The night could swing that way. Talking to what’s available, getting in to trouble with some psycho cunt like the last one I picked up from here. I could drink too much, lose sense, and go for what I can instead of what I want. Nodding to long, bitchy stories, hoping for a little pussy after taking their verbal beating. I could be the man at the end of the bar with the dog faced woman swinging her hands in anger at some slight long forgotten by the man hoping to sleep with her. I could be the stumbling man and the manjaw with spiked hair “female” slipping hands between legs in a booth, shot glasses scattered on the table. I could be the hipster puking in the bathroom, drink still in hand, alone holding his leaking pride.

I watch the fights instead. I drink a pint, I eat and I yell at the TV. Watching tough men with no killer instinct “fight”. The old man next to me agrees. We talk and laugh. We pick winners and end up right.

A tiny, strong-faced chick with a tad too much makeup, but an excellent body walks up directly between my senior friend and myself. High on the crowd or already drunk, she tries a smile at me. The old man, born years beyond the taint of modern femininity, offers up his food to the lucky lady. Her friend, a nerdy type, shy as a nun, grabs some as well. He offers his seat up. Another time, another way of manners.

Roy Nelson knocks out Chieck Kongo. Sonnen gets his ass beat. I order my last beer, the tiny chick basically laying in to me, drunk as fuck. No talking, just looks. She leeches off the old man while getting her attention from me. I slide out of my stool, making sure she feels my departure and go outside. I sit at the newly bought plastic patio chairs. The entertainment is about to begin.

It begins with a shouting match. A small group of guys close, but visibly on two sides. On the edges are the females of the pack, chatting fast, growing to screaming. In response, the rivals start to scream, barking like little dogs on the wrong side of a fence. The crowd grows. The bouncer shows up. I sip at my Blue, laughing. Someone swings, the women screech and yell in fear. Shocked faces from the others on the patio as the street fills up. The most exciting moment of their week is happening. The safety of their world is smashed for a few seconds as a war seems to descend on the corner. I smile at the nearest woman, “I love UFC nights.”

I go back inside to finish my last pint. “You’re back?” the bartender asks, since I paid my bill a while ago.

“I never left. I stay for the entertainment.” He laughs.

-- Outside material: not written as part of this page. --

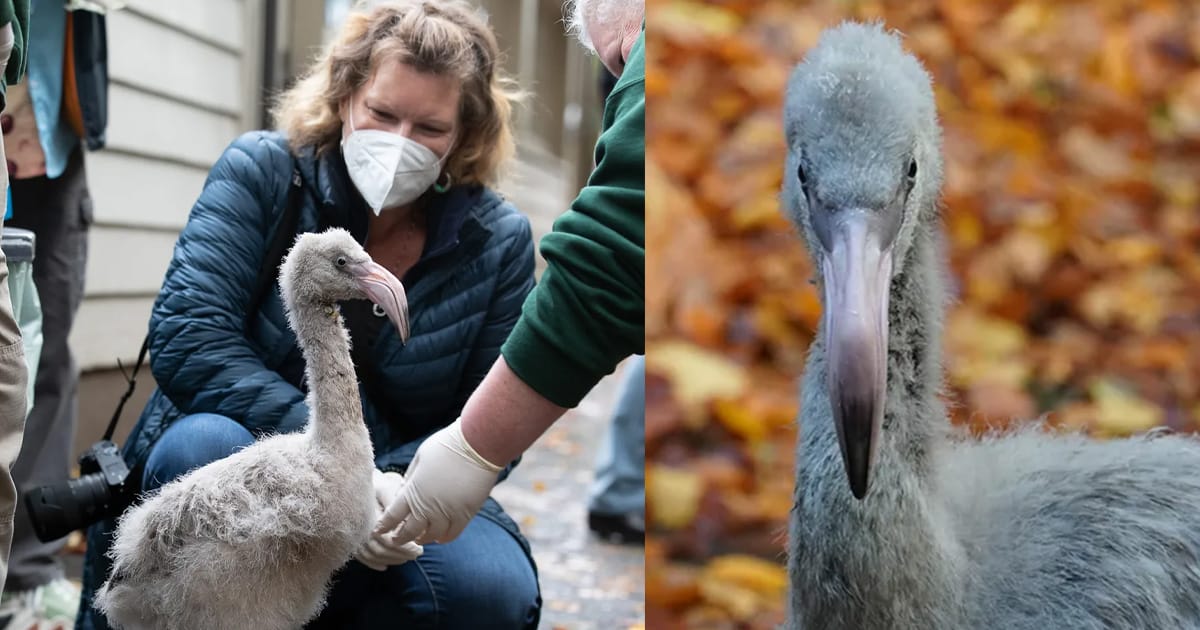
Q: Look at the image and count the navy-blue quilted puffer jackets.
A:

I sit again and beside me is the two girls from before. The whole of the old man’s food order before them. The tiny one is shitfaced, head on her arms, arms on the bar. The nerdy one is keeping her eye contact isolated. No one should look at her, her darting eyes say. I play with the change I have left in my hand. Enough for another drink for the ladies beside me, enough for a drink for me as well. I finish my beer and slide the glass to the edge and place the money beside it. Life is good. Life is getting much better. My gut tells me to pay it forward to the deserving and that would be the hard workers in front of me, not the parasites beside me.

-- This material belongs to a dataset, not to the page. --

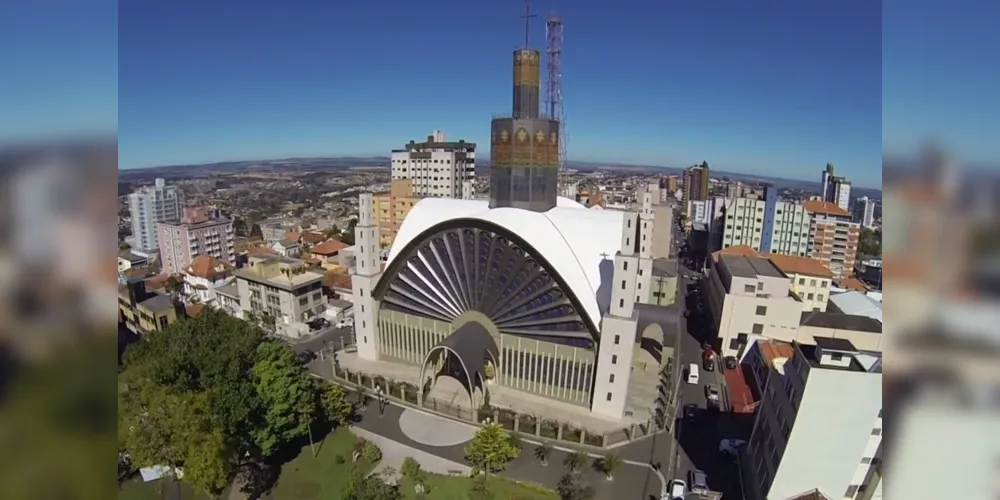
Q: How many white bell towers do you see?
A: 3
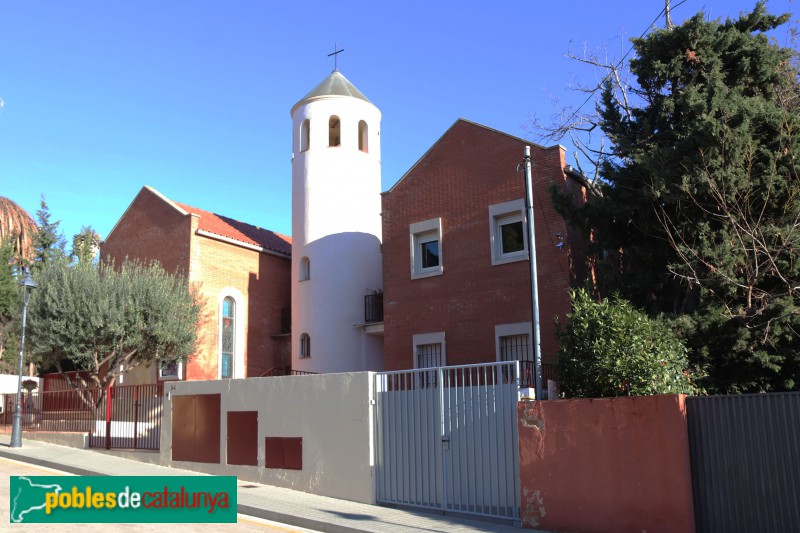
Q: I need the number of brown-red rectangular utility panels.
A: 3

I hop off the stool once again and tip my hat to the nerdy chick who quickly looks away. I smile, amused by everyone around me. This is how it works, I realize. This is how you should feel. Not neurotic. Not insecure. Not scared. Not fearful. Not worried about what you said or what you did to scare off a girl. Not caring that a fight is a foot away from you. Not caring about anything but your own relaxation and joy.

The common way to decribe this is feeling like a king. I’m no king. Kings are authority. I feel like an outlaw. As I’m breaking the rules of the world. Maybe I am, maybe I’m not, it doesn’t matter. What matters is the smile on my face, the spring in my step and the steel blue looks I give to the ones I deem worthy of my time.